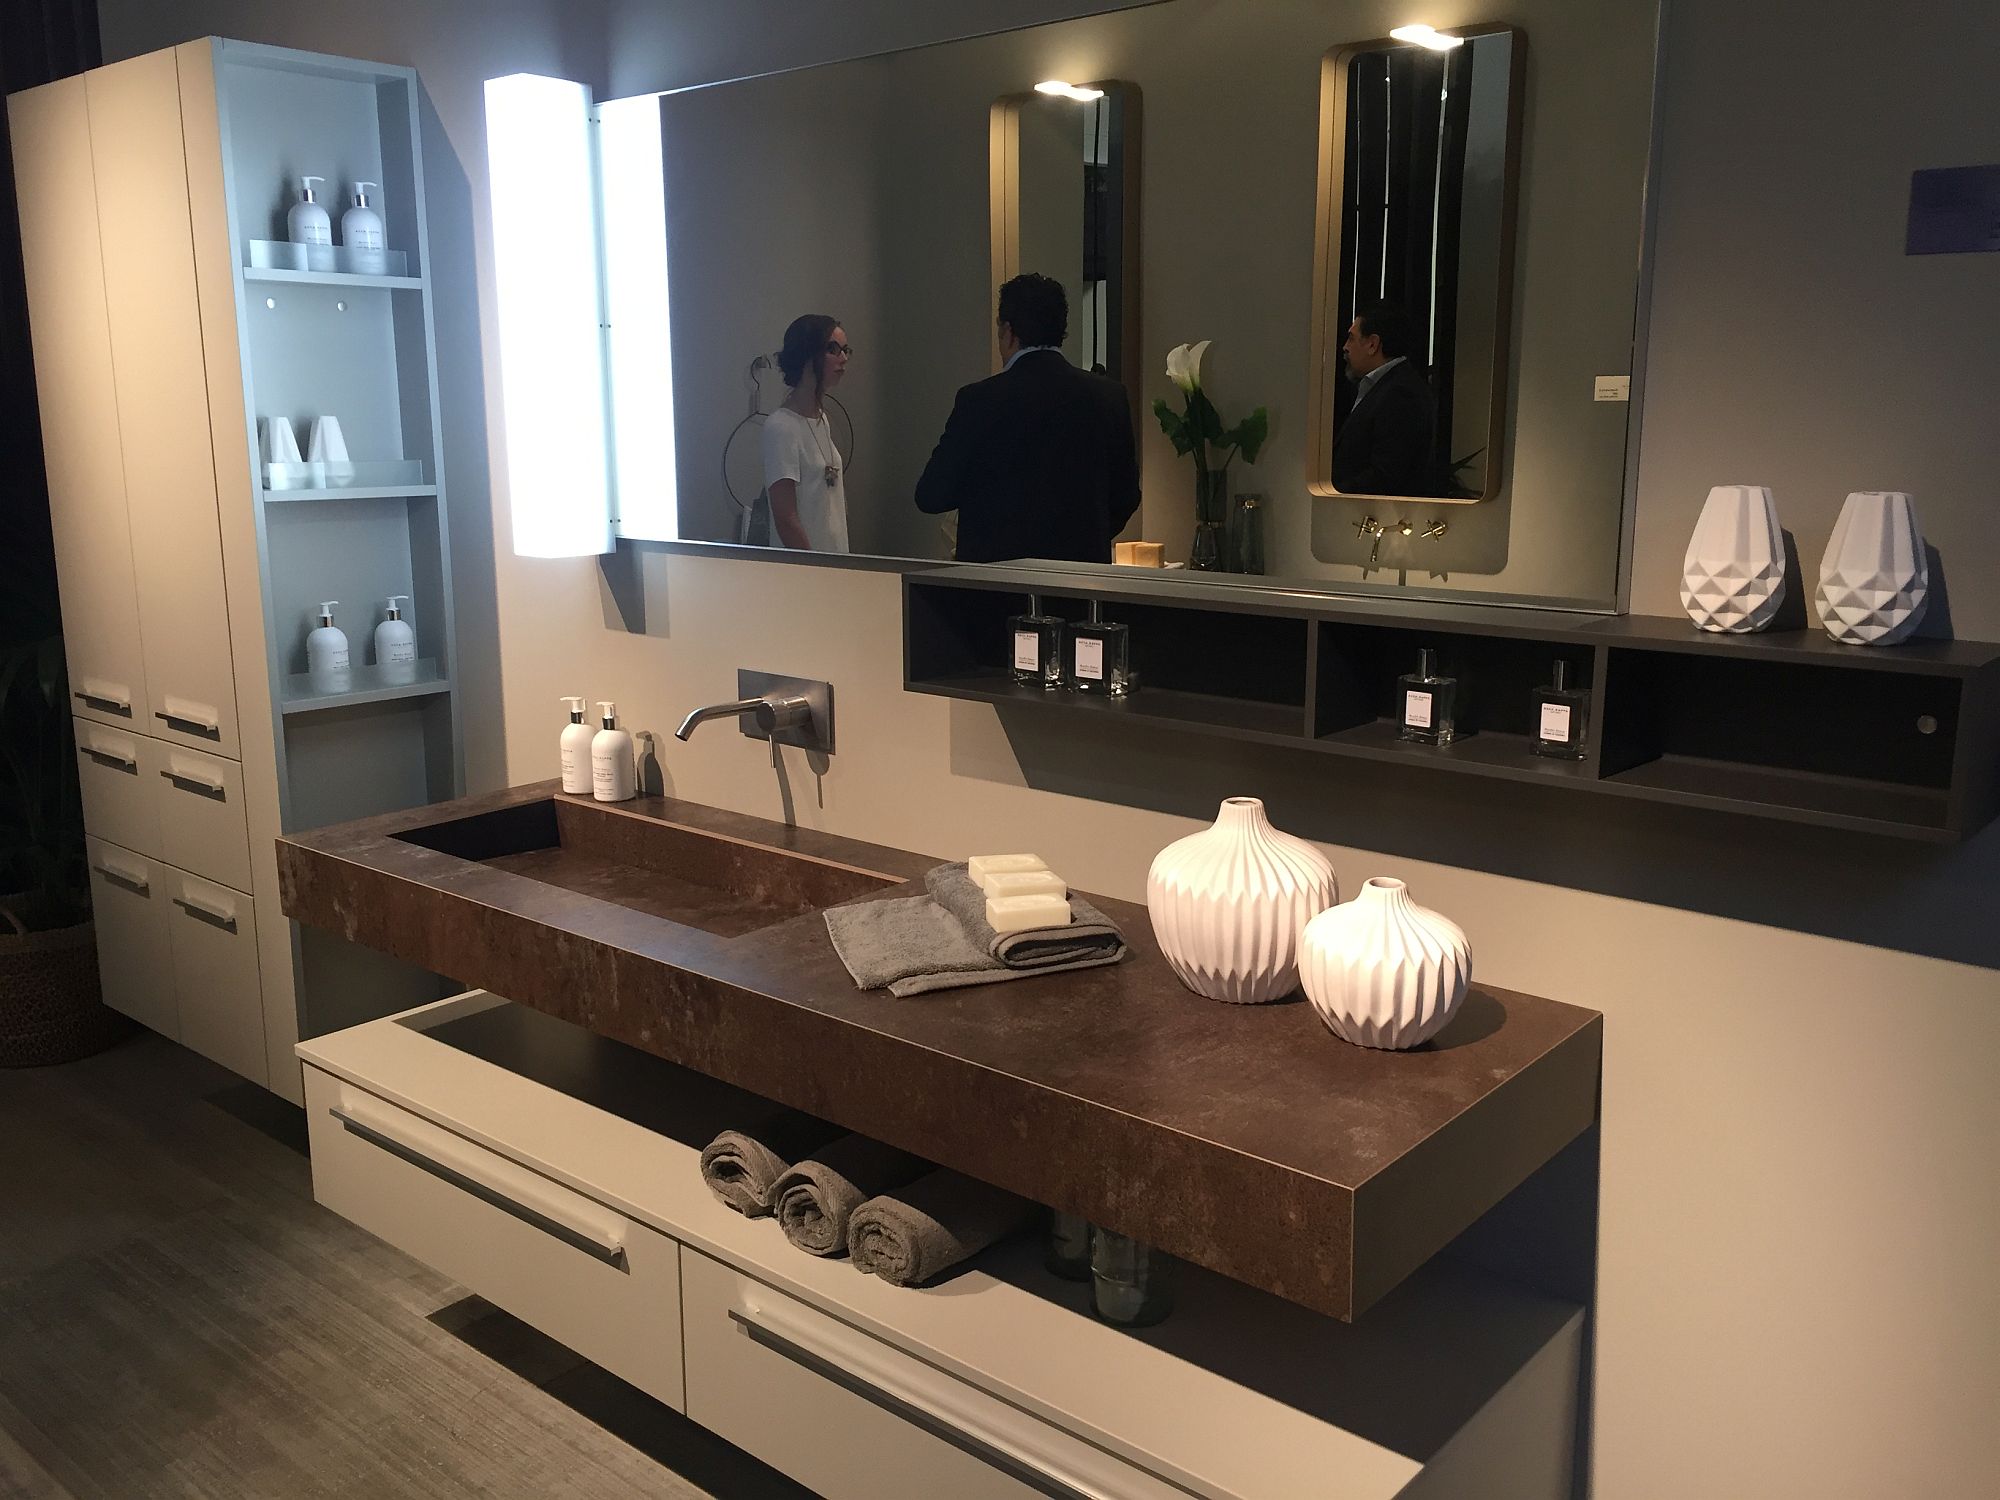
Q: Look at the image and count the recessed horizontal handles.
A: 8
==
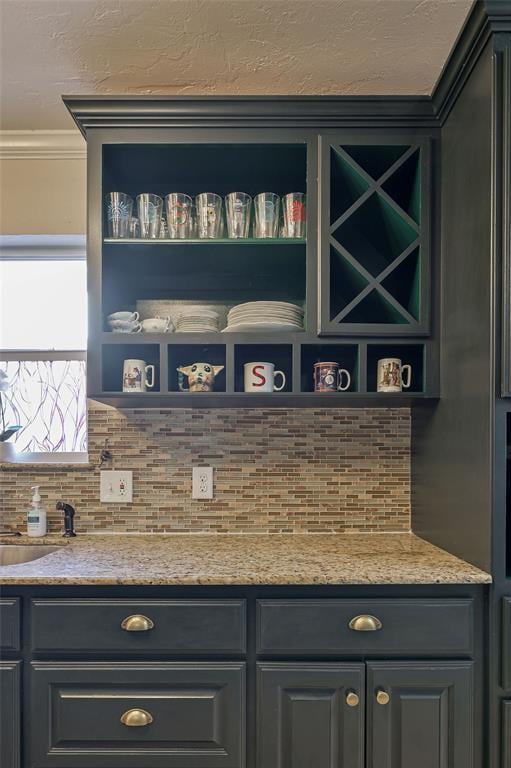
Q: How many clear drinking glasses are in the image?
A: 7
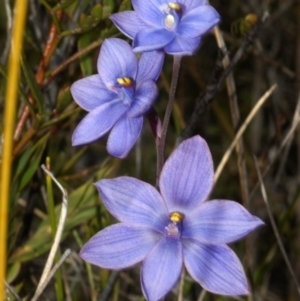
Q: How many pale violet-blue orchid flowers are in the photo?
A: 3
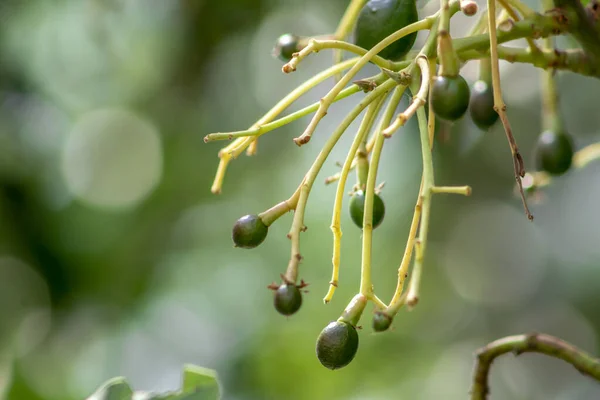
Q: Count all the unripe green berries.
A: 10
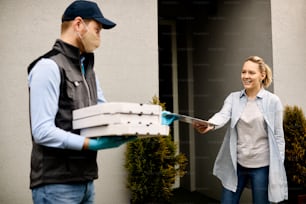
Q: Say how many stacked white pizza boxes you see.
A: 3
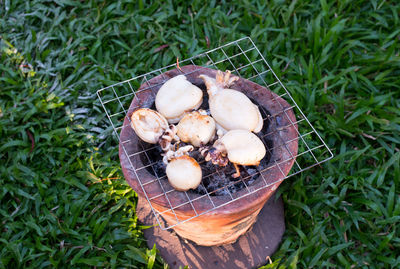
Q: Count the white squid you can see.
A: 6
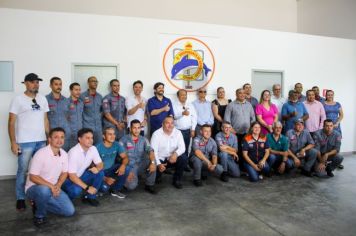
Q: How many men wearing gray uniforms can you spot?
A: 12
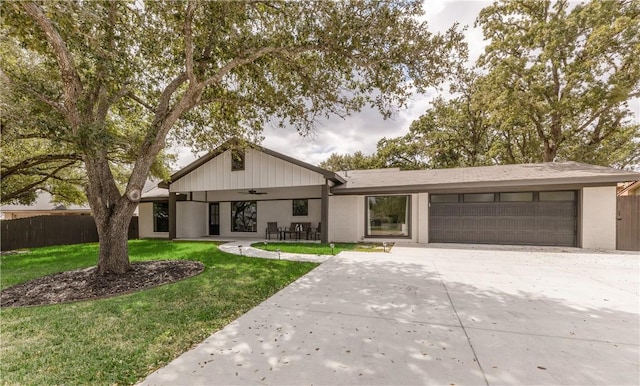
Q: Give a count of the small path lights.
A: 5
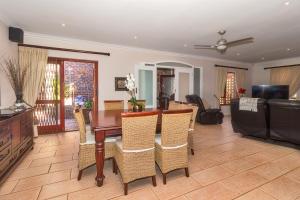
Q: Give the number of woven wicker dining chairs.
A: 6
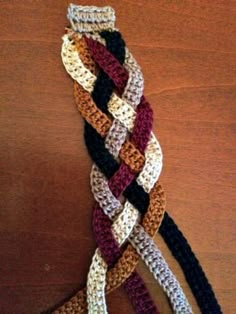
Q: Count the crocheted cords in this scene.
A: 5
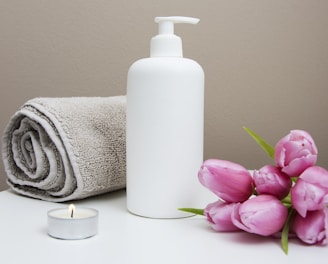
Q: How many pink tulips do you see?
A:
...
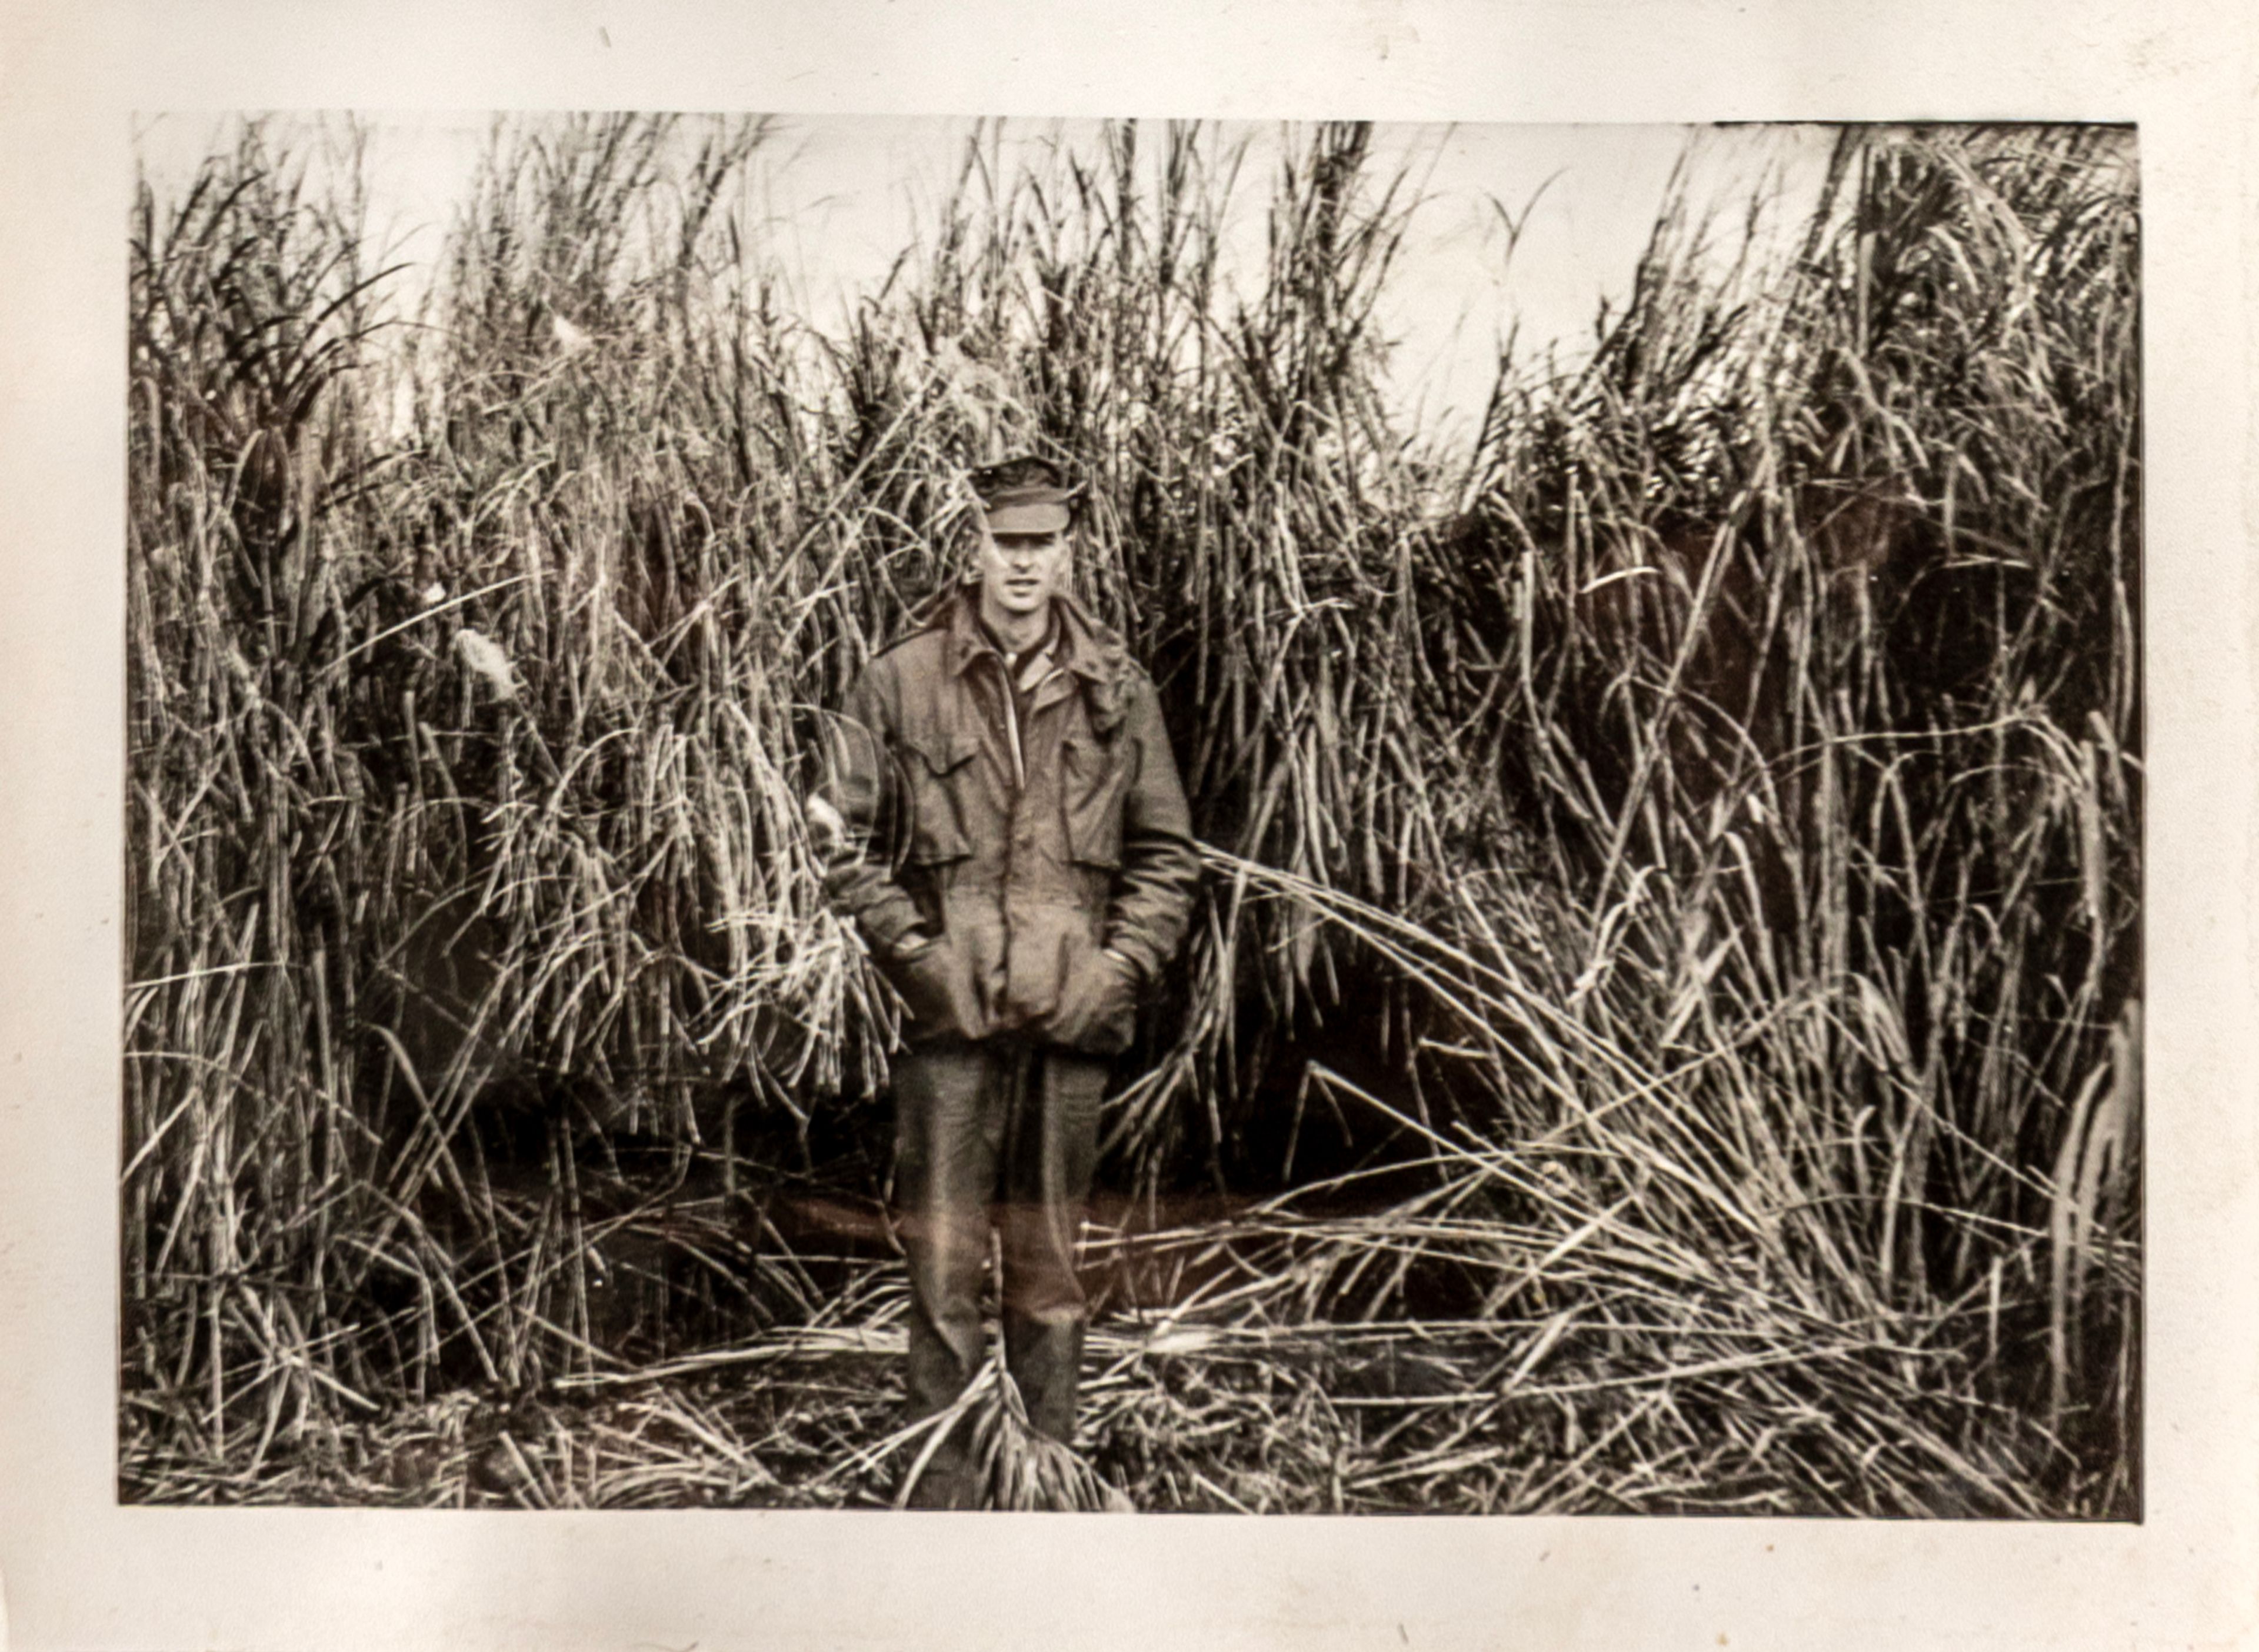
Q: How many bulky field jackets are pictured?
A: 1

(Exercise aim)
All lines above containing the string "many": copy each one.

(Written solution)
Q: How many clear drinking glasses are in the image?
Q: How many pale violet-blue orchid flowers are in the photo?
Q: Say how many stacked white pizza boxes you see.
Q: How many men wearing gray uniforms can you spot?
Q: How many pink tulips do you see?
Q: How many bulky field jackets are pictured?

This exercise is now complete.